● Materials provided

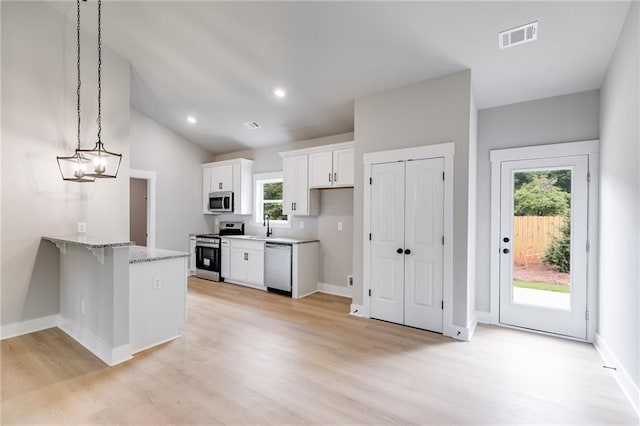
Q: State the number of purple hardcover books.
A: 0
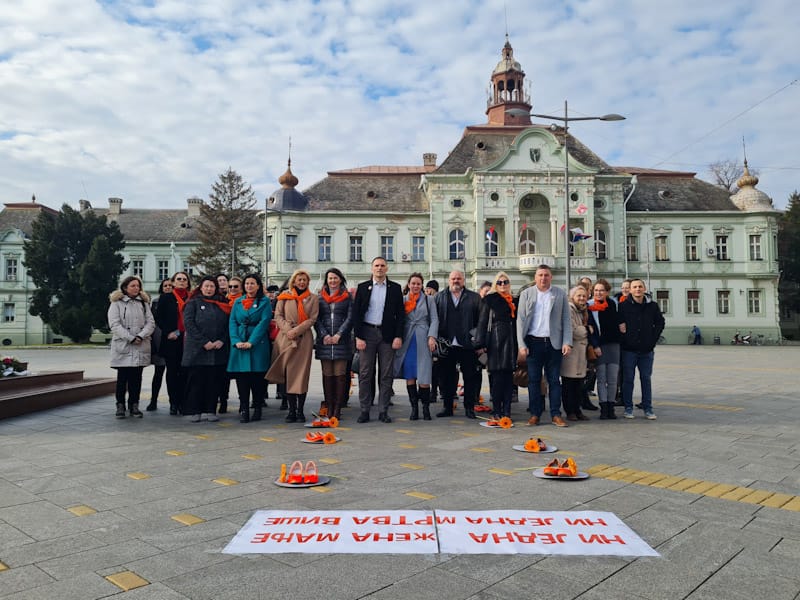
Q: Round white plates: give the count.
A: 6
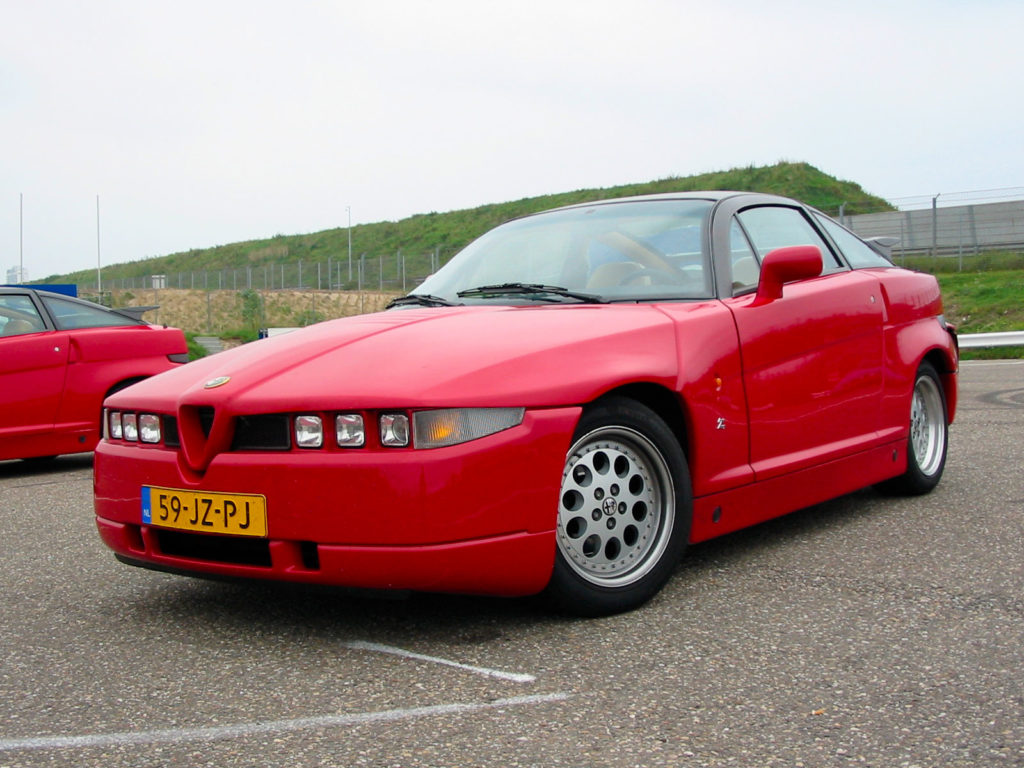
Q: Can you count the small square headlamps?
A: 6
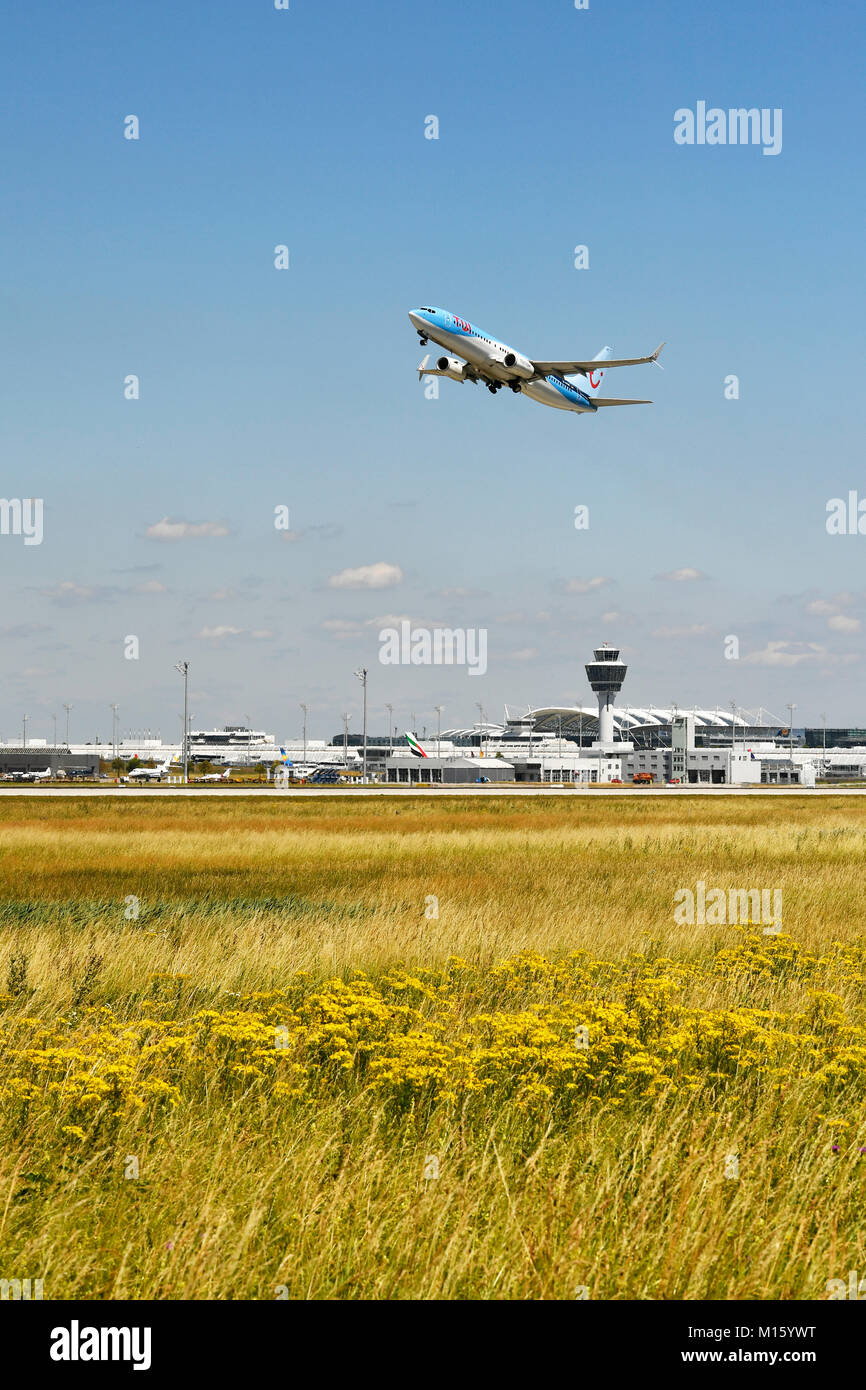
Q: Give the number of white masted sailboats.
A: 0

● Your task
Wherever the word "white" appears in the listing above, copy that line.

● Output of the task
Q: Round white plates: give the count.
Q: Give the number of white masted sailboats.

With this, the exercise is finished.